**What is required**
In the copy, include every entry exactly but none of the pictures.

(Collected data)
────

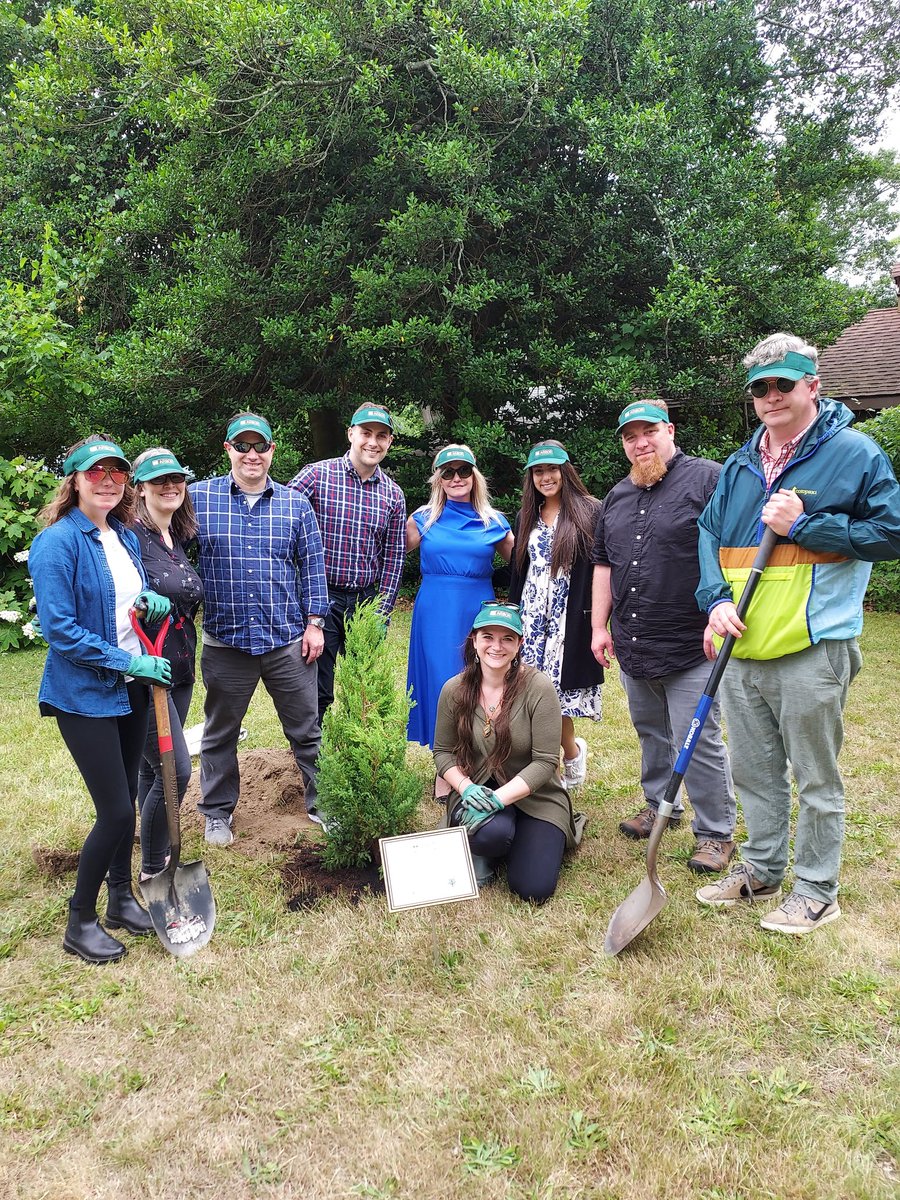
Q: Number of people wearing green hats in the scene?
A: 9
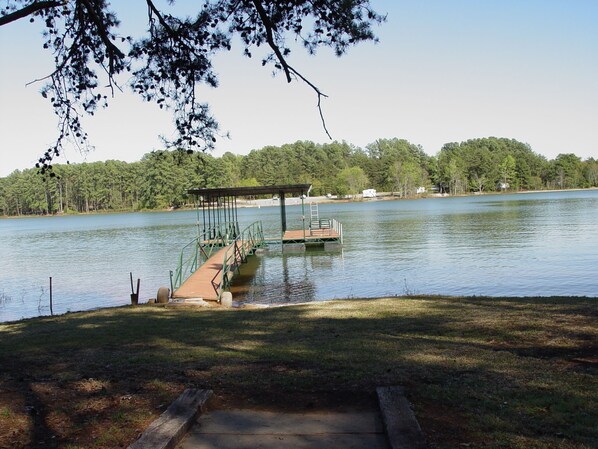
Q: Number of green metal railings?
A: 2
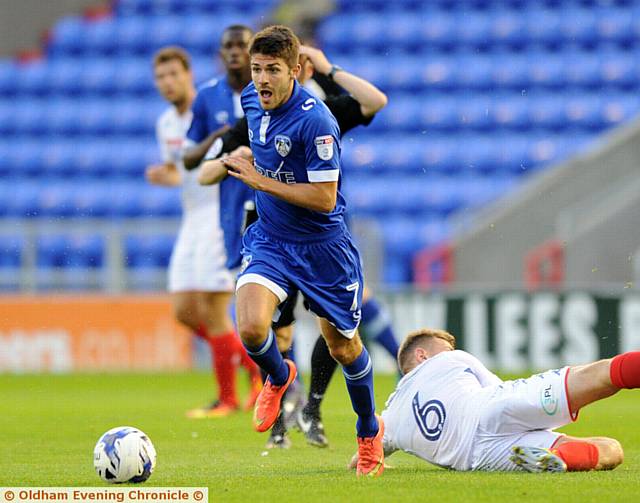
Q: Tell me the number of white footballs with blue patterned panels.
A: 1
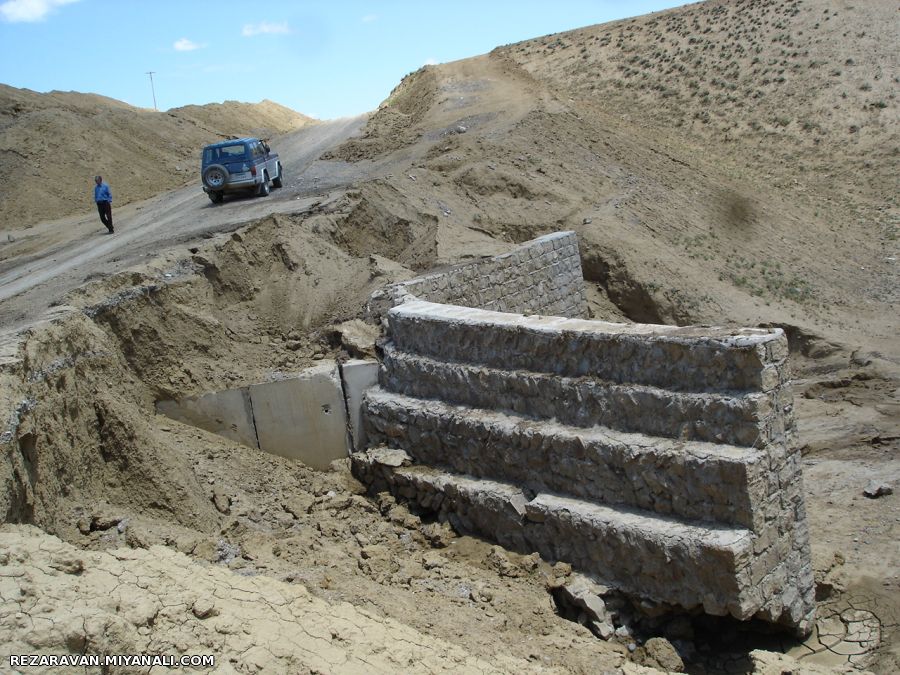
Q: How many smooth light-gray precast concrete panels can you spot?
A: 3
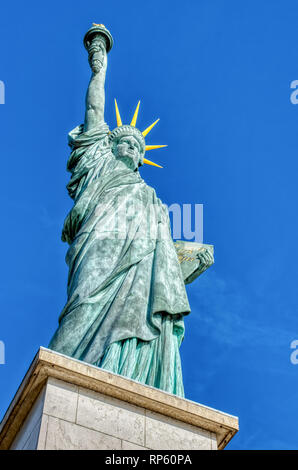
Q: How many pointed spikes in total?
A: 5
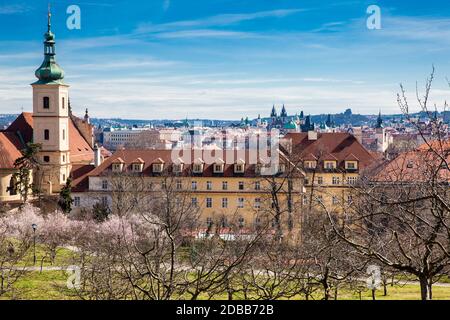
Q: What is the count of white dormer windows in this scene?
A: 12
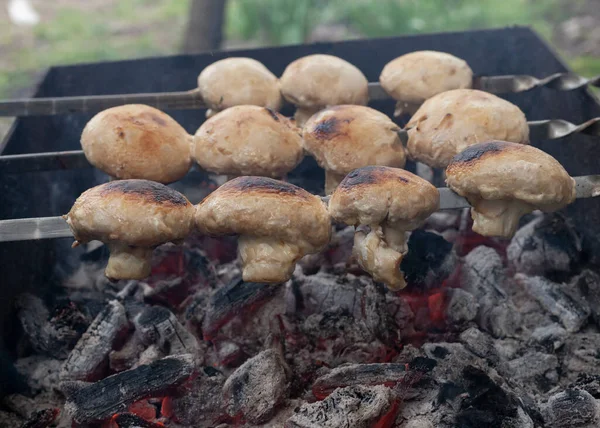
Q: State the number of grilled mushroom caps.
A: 11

────

**Expected answer**
Q: Number of people wearing green hats in the scene?
A: 9
Q: Number of green metal railings?
A: 2
Q: Tell me the number of white footballs with blue patterned panels.
A: 1
Q: How many smooth light-gray precast concrete panels can you spot?
A: 3
Q: How many pointed spikes in total?
A: 5
Q: What is the count of white dormer windows in this scene?
A: 12
Q: State the number of grilled mushroom caps.
A: 11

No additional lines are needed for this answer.